5. Management of the Corporation

(1)There shall be a Board of Directors for the Corporation, which shall, subject to this Act, be responsible for the policy, control and management of the Corporation.
(2)The Board of Directors shall consist of—
(a)a Chairman, who shall be appointed by the President;
(b)such other members being not less than five not more than nine as the Minister may appoint.
(3)The Chairman and other members of the Board shall be appointed from amongst persons who have had experience of, and shown capacity in, agricultural, commercial or financial matters, administration or the organisation of workers.
(4)The General Manager of the Corporation shall be appointed by the Board acting with the approval of the Minister: Provided that the first General Manager shall be appointed by the Minister.
(5)The Board shall elect one of their members to act as deputy chairman.
(6)The Minister may make regulations with respect to—
(a)the appointment of and the tenure and vacation of office by the members of the Board;
(b)the quorum, proceedings and meetings of the Board and determinations of the Board;
(c)the execution of instruments and the mode of entering into contracts by or on behalf of the Corporation, and the proof of documents purporting to be executed, issued or signed by the Corporation, or a Director, officer, or employee of the Corporation.
(7)Subject to any Regulations made under subsection (6), the Board shall have power to regulate its own procedure.

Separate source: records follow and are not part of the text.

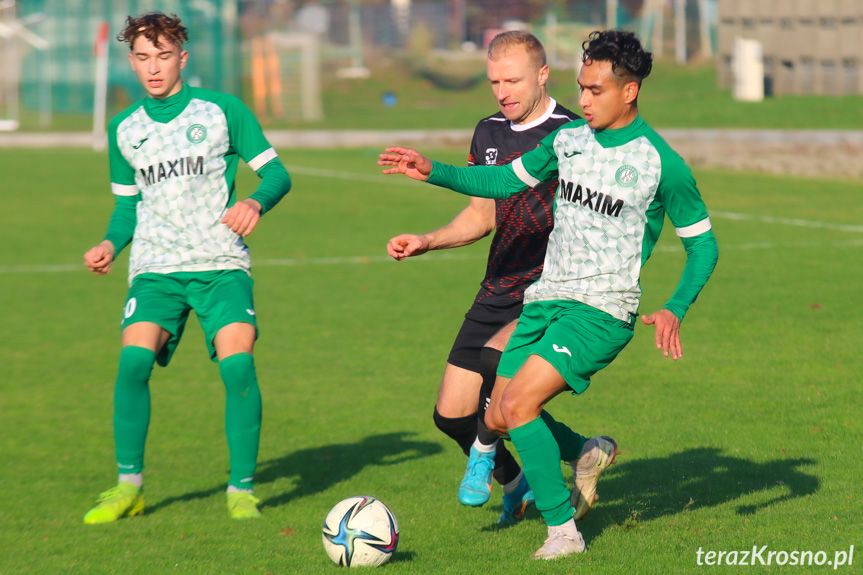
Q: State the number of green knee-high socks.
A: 4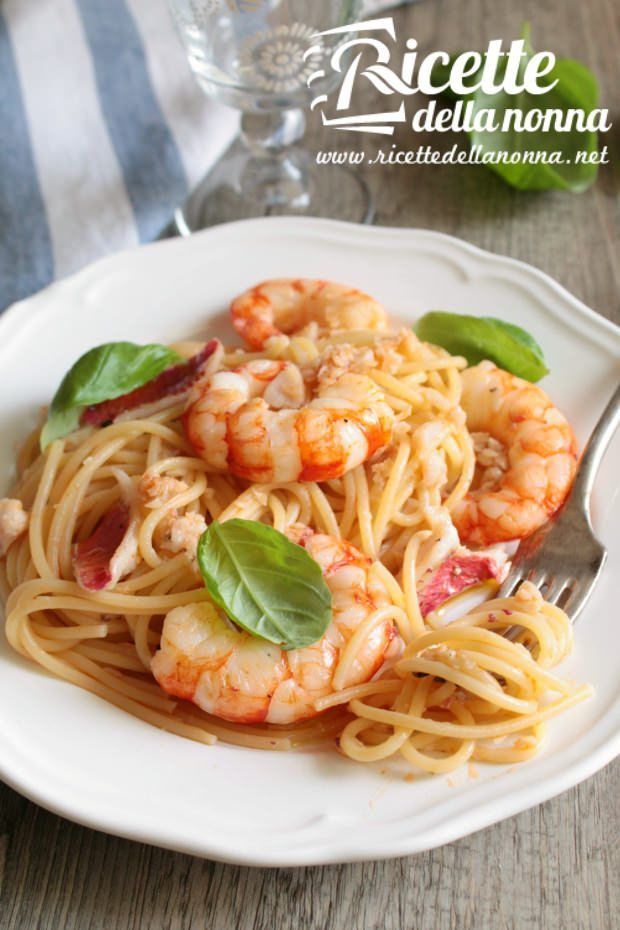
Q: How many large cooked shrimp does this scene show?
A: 4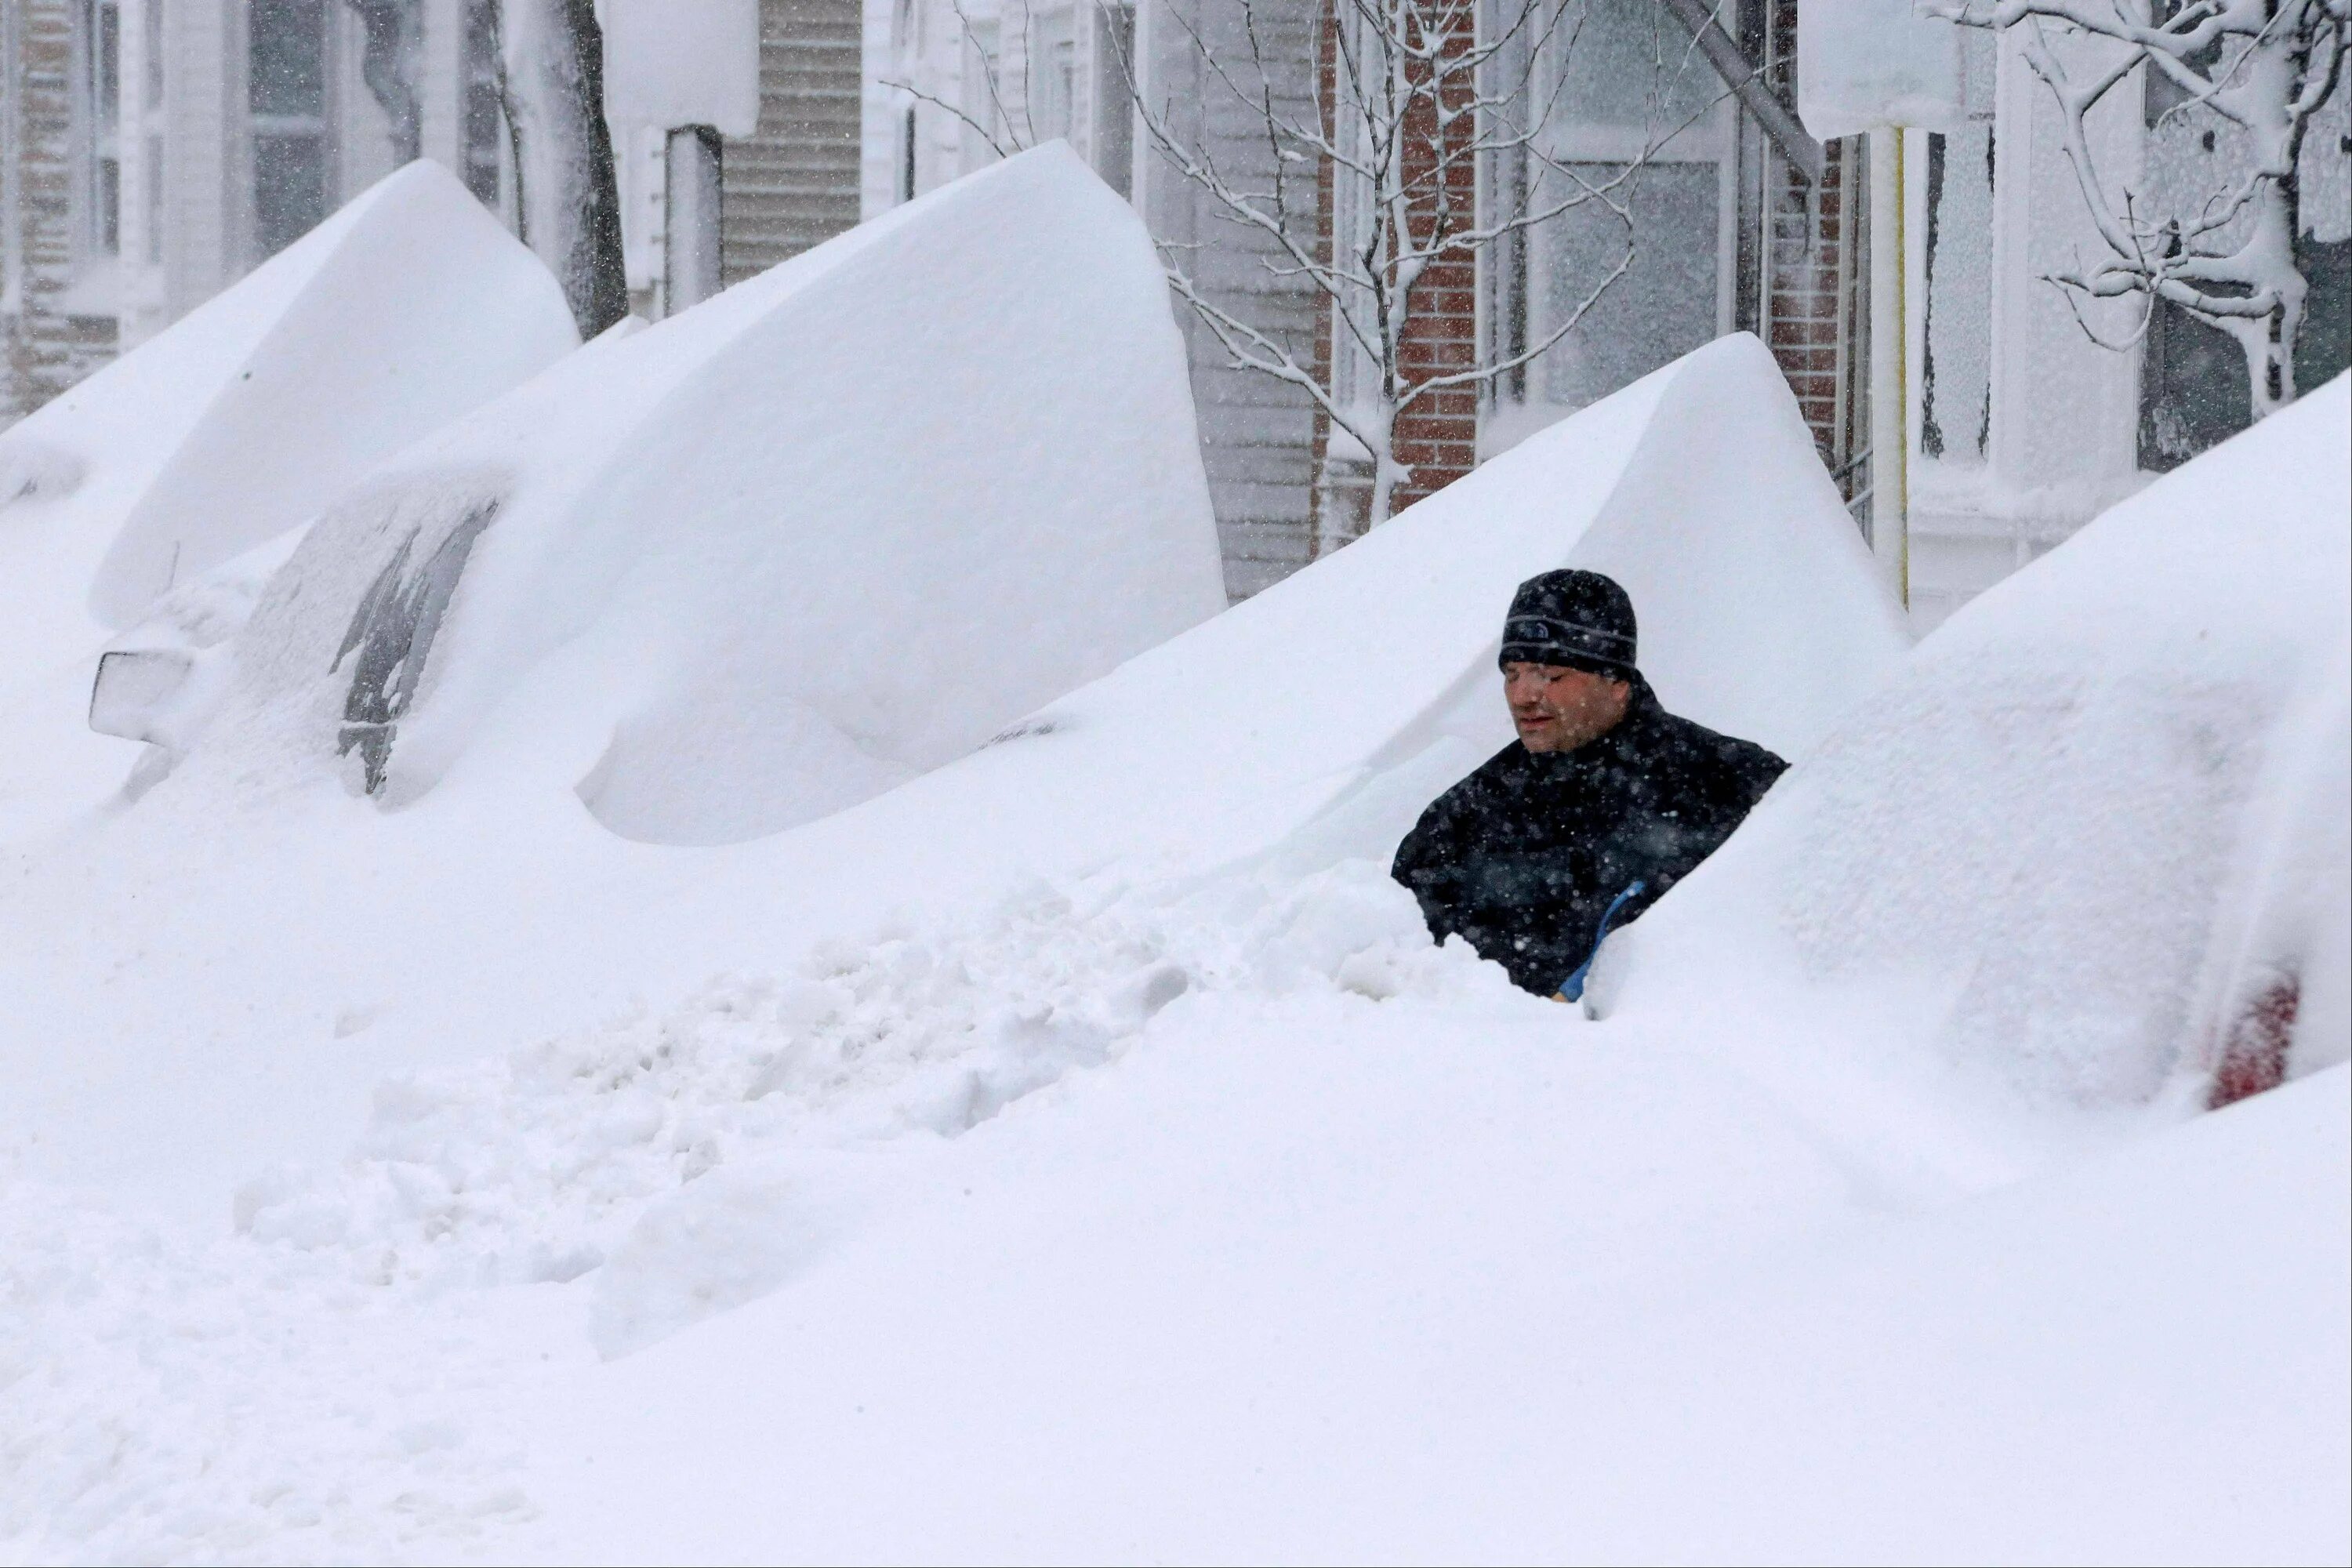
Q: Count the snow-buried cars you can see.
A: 4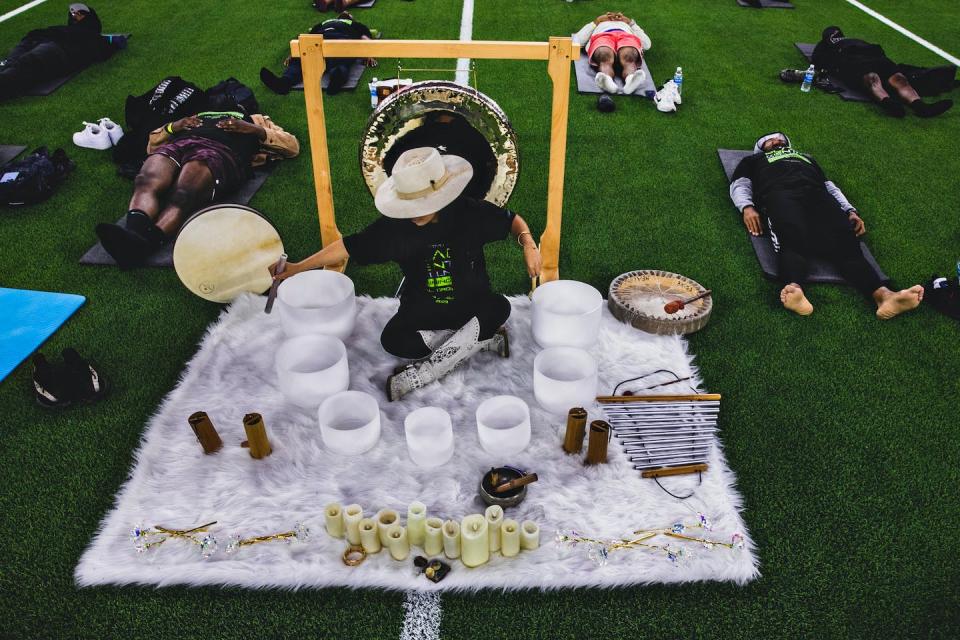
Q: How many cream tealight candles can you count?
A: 12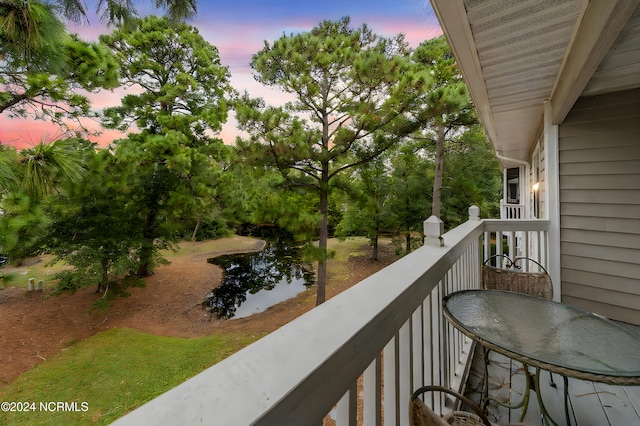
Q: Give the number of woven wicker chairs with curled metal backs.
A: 2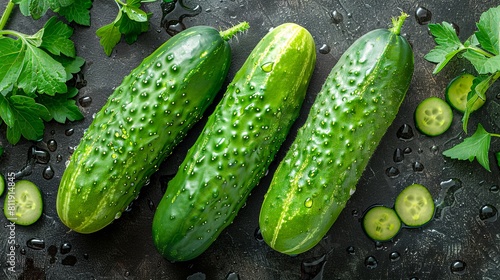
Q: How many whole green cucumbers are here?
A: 3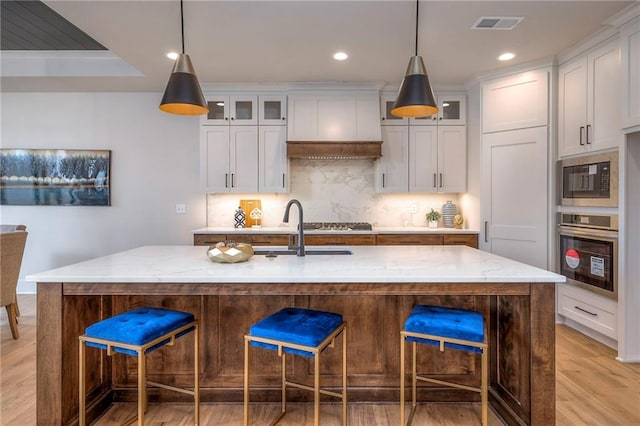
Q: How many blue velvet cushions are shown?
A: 3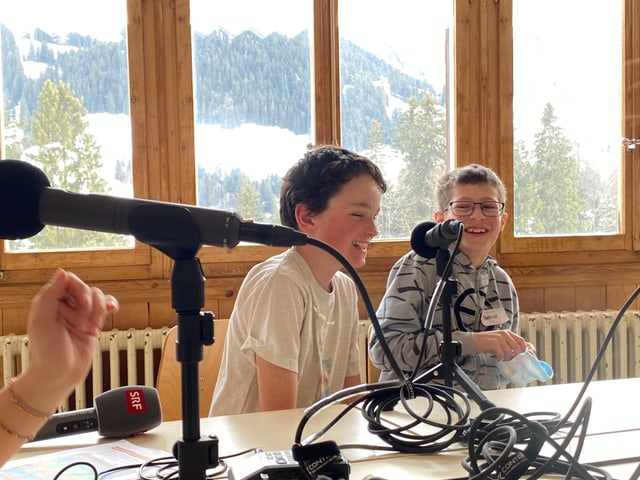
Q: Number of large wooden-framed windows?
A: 4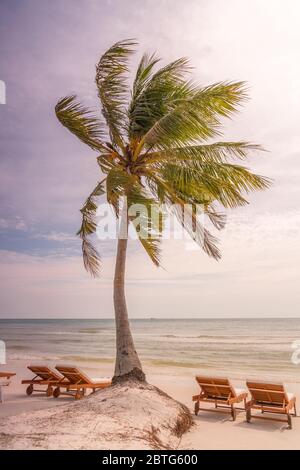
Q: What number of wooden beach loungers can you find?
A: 4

6. Financial duties of the Corporation

(1)The Corporation shall conduct its business according to commercial principles.
(2)Any excess of the revenue of the Corporation in any financial year over the total sum chargeable to revenue account that year shall be paid into the Consolidated Fund unless the Minister otherwise directs.
(3)The Corporation shall charge to revenue in every year all charges which are proper to be made to revenue including, in particular, proper provision for the depreciation or the renewal of assets and proper allocation to a general reserve.

7. Financial resources of the Corporation

The funds and resources of the Corporation shall consist of—
(a)such sums as may be provided for the purposes of the Corporation by Parliament either by way of grant or by loan;
(b)any sums borrowed by the Corporation with the approval of the Minister acting with the concurrence of the Minister responsible for finance, but the Corporation shall confine the use of moneys borrowed on a short term basis or on bank overdraft to the purposes of the businesses nationalised under Part III and the Minister, acting with the concurrence of the Minister responsible for finance may from time to time approve an upper limit for borrowings of this kind;
(c)any sums or property which may in any manner become payable to or vested in the Corporation pursuant to this Act or as the result of the performance of its functions.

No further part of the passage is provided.